65. His further testimony was that he was not aware that the Plaintiff’s name was in the register and maintained that whereas his mother was a member of Kapkures Co-Operative Society as per the list of members, the Plaintiff was not a member of the said Society hence he had no interest in the suit property.

66. He reiterated that there was no arrangement between the Plaintiff and his mother and that the shadow members were shown on the list of members. He also maintained that his mother was the only person in occupation of the whole suit property and that the Plaintiff was not in occupation of any portion of the property neither did he see anybody grazing their cattle on the suit property.

67. Upon being cross-examined by the State Counsel, he confirmed that the Adjudication period was from the year 1984 to the year 1985 but which time the Plaintiff did not raise any complaint from the year 1984 to the year 1991 since he was nowhere to be seen.

68. When he was referred to Df Exhibit 3, he testified that his mother paid for the transfer of title to her name. However, upon the collapse of Kapkures Co-operative Society, it took time to get individual titles and that was when people took advantage to insert their names in the title deeds.

69. He was further referred to Pf Exhibit 4 (Entry No.3) wherein he confirmed that his mother was the sole registered owner of the suit property and that the Land Registrar was only concerned with inserting and deleting the names in the register.

70. On re-examination, he was referred to the list of shareholders where he confirmed that the same was dated 1996. That Kshs.270/= was to be paid for the transfer where his mother made the said payment on 6th August 1991 and a title deed bearing the 3 names was issued the following day. That the issues arose when the Plaintiff appeared claiming ownership of the land.

71. When he was further referred to Df Exhibit 4, he testified that in the year 2006, the Registrar had amended the register. That the same was based on the decision of the court in the court file that had gone missing.

72. DW2 one Stanley Arap Koske testified to the effect that he lived in Kapkures and was a farmer. He adopted his witness statement dated 26th August, 2022 as his evidence in chief and proceeded to testify that he knew the deceased Tapnyobii Maina as they were from the same village. That because they had big portions of land, they lived far apart. That his deceased father was a member of the co-operative society hence Tapnyobii Maina and him picked their respective title deeds on the same day.

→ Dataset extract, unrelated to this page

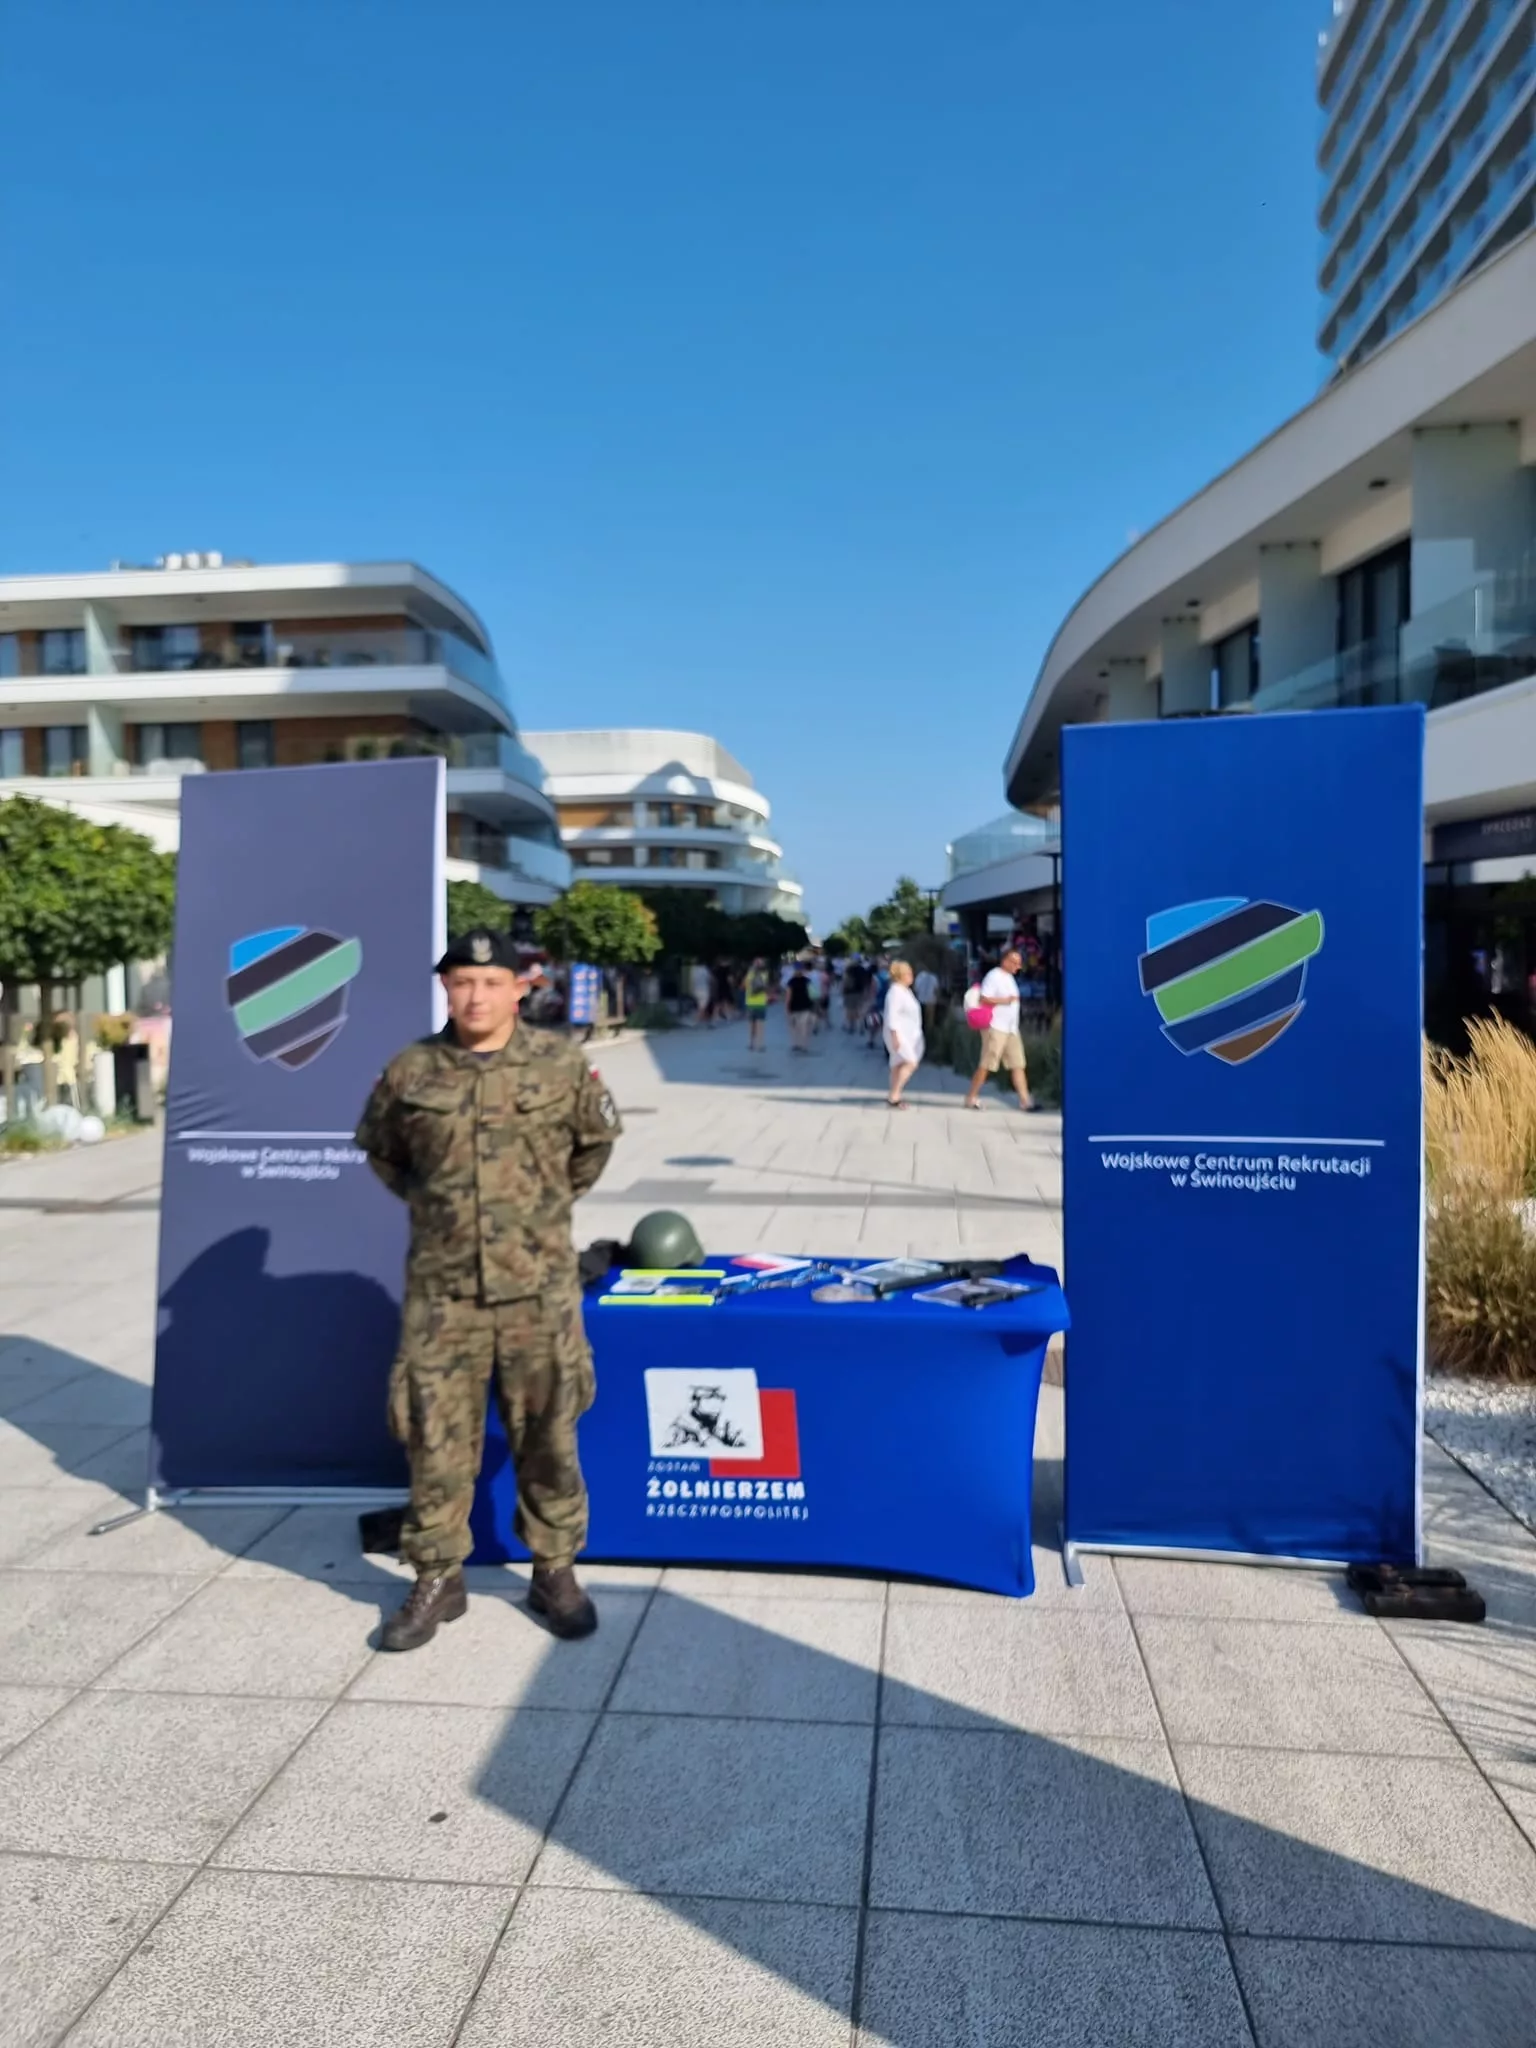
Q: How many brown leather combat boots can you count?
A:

73. That Parcel No. Kericho/Emkwen/ (Kapkures) 110 was Tapnyobii’s land. That initially they were 128 members but later Tapnyobii went and requested to be a member whereby she was allowed to join and she started paying for the shares. That she had been in possession and occupation of the suit property to date.

74. On being examined by the court, he stated that the Plaintiff was a head teacher in a certain school. That he was in a different scheme elsewhere and was not part of the society. Further that land was not issued to none members who were singly registered per share.

75. On cross-examination by the Plaintiff’s Counsel, DW2 confirmed that the Plaintiff was a head teacher but he did not know if they had any arrangement with the 1st Defendant.

76. He testified that the payment was done using calves and that he was not aware that the title was registered in the names of three people. That once he was given his title, he sold his portion of land and moved away at the time, which Tapnyobii had been the one living on the suit property. That upon his return recently, he had not visited the suit property.

77. Samwel Arap Langat alias Kipkosgei Langat testified as DW3 to the effect that he lived at Kapkures Ranch and was a farmer. He adopted his witness statement as his evidence in chief and proceeded to testify that he knew Tapnyobii Maina. That at the time people were being registered for land, she too had been registered. That he was a member of Kapkures Co-operative Society and so was Tapnyobii. That he had seen her being registered as the sole owner of the suit property and she had been the one who had paid for the share of the land upon being registered.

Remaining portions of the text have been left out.